The fate of fresh and artificially weathered South Louisiana crude oil was investigated in large-scale experimental oil spills. The oil, originally introduced to the surface of a creek bounded by walls of transite (but open at subtidal level to allow communication with surrounding waters), was distributed by tidal action over a marsh of Spartina alterniflora. Samples of surface film, water, organic detritus, sediment, fish (Fundulus heteroclitus), oyster (Crassostrea Virginica), and clam (Mercenaria mercenaria) were collected over long periods and subjected to detailed chemical analysis by gas chromatography and computerized low resolution GC-MS techniques. Results are presented for water and Fundulus.
Maximum concentrations of individual aromatic compounds found in fish were similar for both oils. This maximum occurred six hours after the spill for weathered crude, and 76 hours after the spill for fresh crude for all aromatic compounds except naphthalene and the methylnaphthalenes. Uptake appeared to be non-specific. In all cases investigated, hydrocarbon concentrations in animal tissue reached a maximum and then decreased to levels below measurability (<10 ppb). In the interpretation of the data, a distinction is made between environmental residence times observed in natural systems and the biological residence times measured in laboratory experiments.
This paper deals with hydrocarbons in unconsolidated sediment and oysters, Crassostrea virginica, exposed to experimental oil spills.
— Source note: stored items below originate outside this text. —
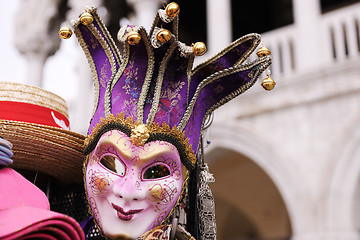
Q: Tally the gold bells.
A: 8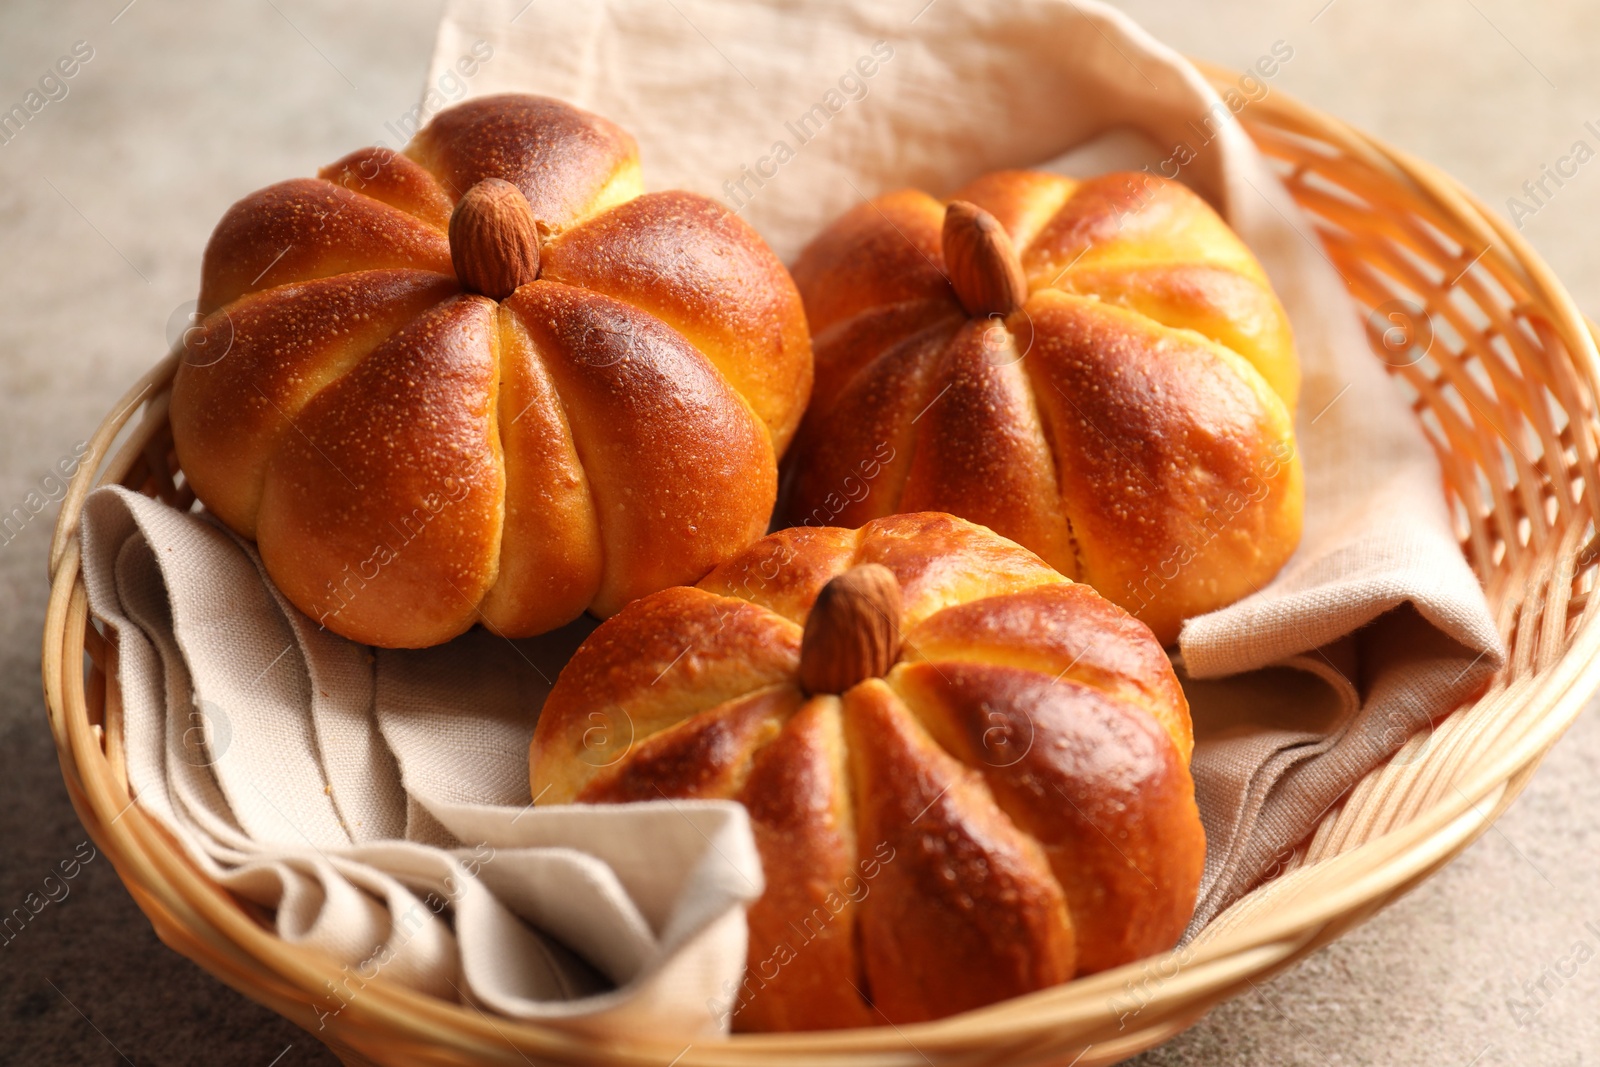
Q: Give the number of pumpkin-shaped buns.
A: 3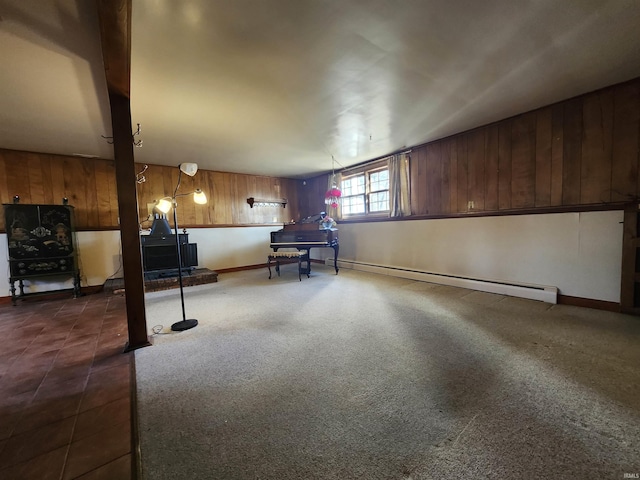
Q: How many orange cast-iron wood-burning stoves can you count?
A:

Quantitative data are based on high resolution, wall coated glass capillaries, and compound identification on mass spectrometry and retention.
The results emphasize the general trends observed in Fundulus heteroclitus:3 a rapid response of individual tissue hydrocarbon concentrations to the spill, followed by a gradual decrease that appears to be related to the environmental residence time of the compound. Total aromatic concentrations in unconsolidated sediment (unresolved envelope + peaks), at the maximum, reach >500 parts per million (ppm) in both spill areas. In oyster tissue, maximum concentrations of total benzene eluate are <5 ppm and those of individual isomers in general are <100 parts per billion (ppb). Compositional changes with time are evident in both unconsolidated sediment and oyster extracts, resulting in increasing complexity that in the end becomes a basic limitation to analytical efforts for quantitation from gas chromatograms. Total concentrations of benzene fractions in oysters were found to remain essentially constant over a period of at least 10,000 hours; those of individual compounds clearly decay to ppb levels within a few hundred hours.
Unconsolidated sediment extracts were found to contain chlorinated hydrocarbons in concentrations of the same order of magnitude as those of aromatic hydrocarbons. While a few chlorinated hydrocarbons were also detected in oysters, their concentration relative to aromatic hydrocarbons was low and their structure in general different from those in unconsolidated sediments. Contrary to expectations, there is no obvious correlation between unconsolidated sediment and oysters.